Die Schweiz und Liechtenstein bilden seit 1923 eine Zollunion. Bei den US-Zöllen wollte Liechtenstein eine gemeinsame Lösung mit der Schweiz und hat mit ihr zusammen mit den USA verhandelt. Doch US-Präsident Donald Trump brummt dem Fürstentum nur 15 Prozent Zolltarif auf – befürchtet wurden 37 Prozent. Die Schweiz hoffte auf 10 Prozent, es wurden 39.
Er könne über die Gründe nur spekulieren, sagt Andreas Brunhart. Er forscht am Liechtenstein-Institut zu volkswirtschaftlichen Fragen. Für ihn gibt es jedoch einen wahrscheinlichen Grund: Liechtenstein gehört dem Europäischen Wirtschaftsraum (EWR) an: «Man ist beim gleich hohen Zoll wie die EU gelandet, und auch für die beiden anderen EWR-Staaten Island und Norwegen gelten 15 Prozent.»
Auch Gerald Hosp, Geschäftsführer der Stiftung Zukunft Liechtenstein, einer liberalen Ideenschmiede für Wirtschafts- und Gesellschaftspolitik, hegt die gleiche Vermutung: Die Schweiz ist beim EWR nicht dabei.
Andere Gründe bringt niemand ein. Auch Hubert Büchel nicht, der Wirtschaftsminister des Fürstentums: «Wie die verschiedenen Tarife zustande gekommen sind, wird derzeit noch eruiert.» Was keiner verbindlich begründen kann, ist für Hosp schlicht «nicht nachvollziehbar».
Handelsbilanzdefizit dient nicht als Erklärung
Die relative Grösse des Exportüberschusses wäre vielleicht noch ein logischer Grund für unterschiedliche Zolltarife, erklärt Ökonom Brunhart: «Die Schweiz hat 2024 ungefähr viermal so viele Güter in die USA exportiert, wie sie von dort importiert hat. Bei Liechtenstein waren es aber ungefähr elfmal so viele Exporte in die USA wie Importe.»
So wie die Zölle jetzt festgelegt sind, haben Liechtensteiner Firmen, die mit Schweizer Unternehmen in den USA konkurrieren, einen Vorteil. Bei gleicher Währung seien sie prinzipiell konkurrenzfähiger, sagt Hosp von der Denkfabrik.

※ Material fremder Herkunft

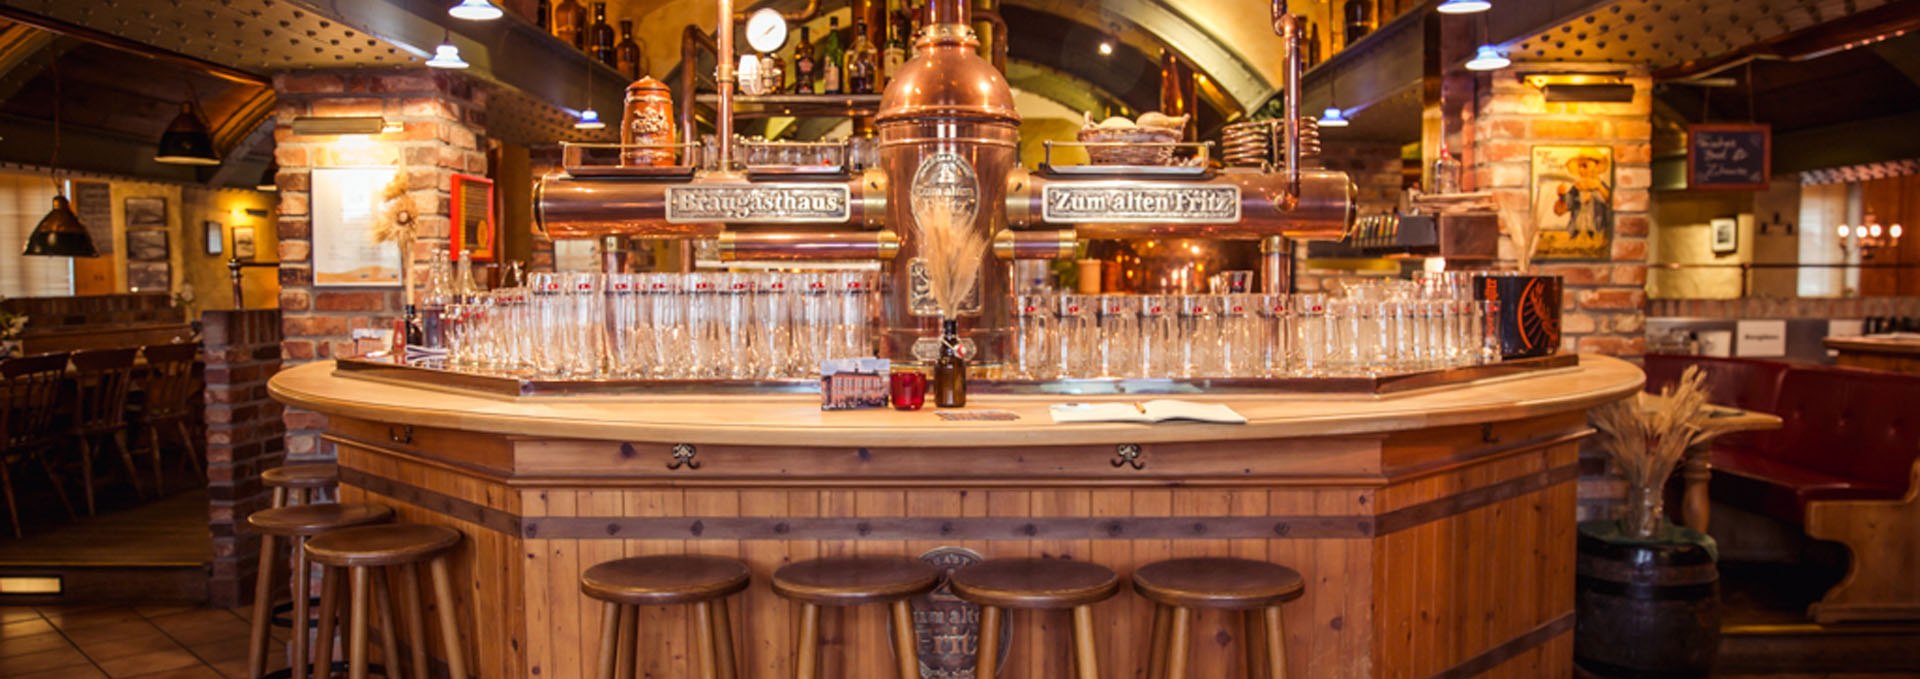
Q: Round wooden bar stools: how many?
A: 7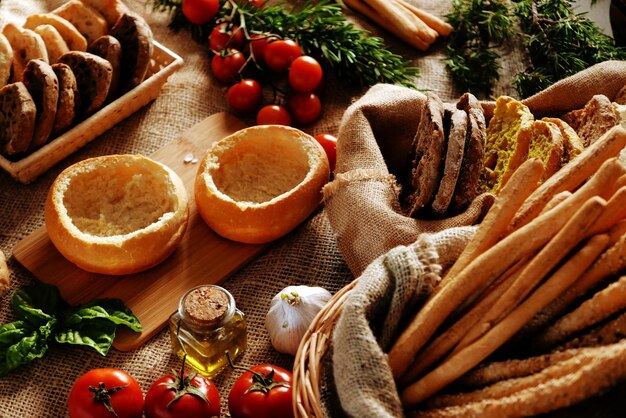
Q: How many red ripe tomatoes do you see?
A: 14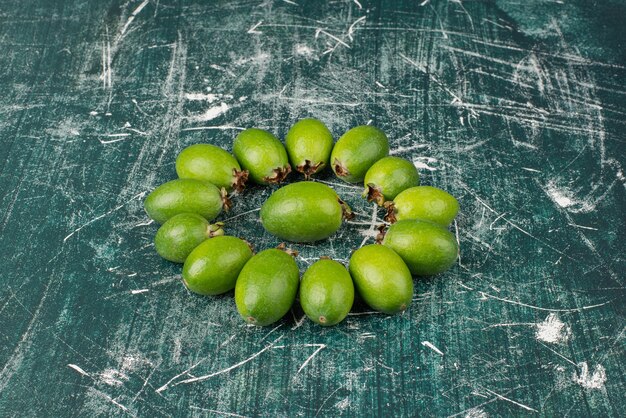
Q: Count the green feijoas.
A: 14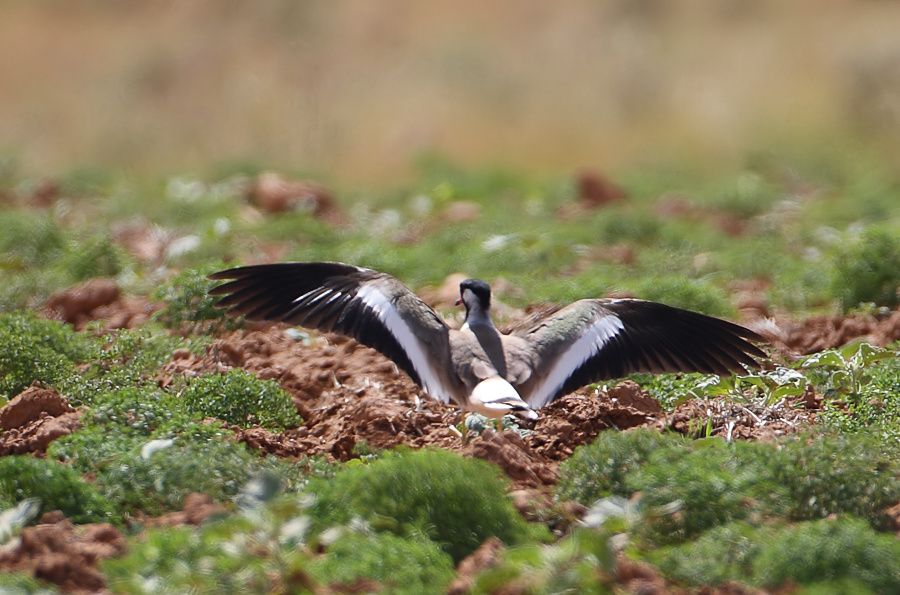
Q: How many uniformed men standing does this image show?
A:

Könnten somit Schweizer Unternehmen, die unter den hohen Zöllen ächzen, ihre Waren innerhalb der Währungs- und Zollunion über Liechtenstein in die USA verkaufen und vom tieferen Tarif profitieren? Theoretisch möglich, sagt Hosp. Aber: «Nur eine Exportadresse in Liechtenstein reicht dafür nicht.»
Wir sitzen im gleichen Boot und werden gemeinsam mit der Schweiz schauen, wie es weitergeht.
Im Vorteil wären wenn schon Firmen, die bereits in Liechtenstein einen Betrieb haben. Dann könnte vielleicht über diese exportiert werden. Prinzipiell hätten Güter aus der Zollunion das Ursprungsland Schweiz. Doch Liechtenstein könne ebenso als Ursprungsland bezeichnet werden. Das müsste dann jedoch auch den Bedingungen entsprechen, die die USA stellen würden.
Riskante «Umgehungshandlungen»
Einfach so Waren über das Fürstentum umzuleiten, wäre heikel, sagt Hosp. «Ein starker Anstieg von Exporten aus Liechtenstein würde auffallen, zumal die Schweiz jetzt im Fokus steht.» Vorsicht also mit Schlaumeiereien und Umgehungshandlungen. Auch Ökonom Brunhart hält solche Manöver für riskant: «Die US-Administration hat bereits hohe Strafzölle für solche Umgehungshandlungen angekündigt.»
Im gemeinsamen Wirtschaftsraum scheint das Fürstentum mit seinem viel tieferen Zolltarif gegenüber der Schweiz leicht im Vorteil zu sein. Doch Liechtenstein hängt auch am Schicksal der Schweiz. Diesbezüglich gebührt das Schlusswort dem Wirtschaftsminister Büchel: «Wir sitzen im gleichen Boot und werden gemeinsam schauen, wie es weitergeht.»
Wie es weitergeht, kann derzeit aber kaum jemand sagen.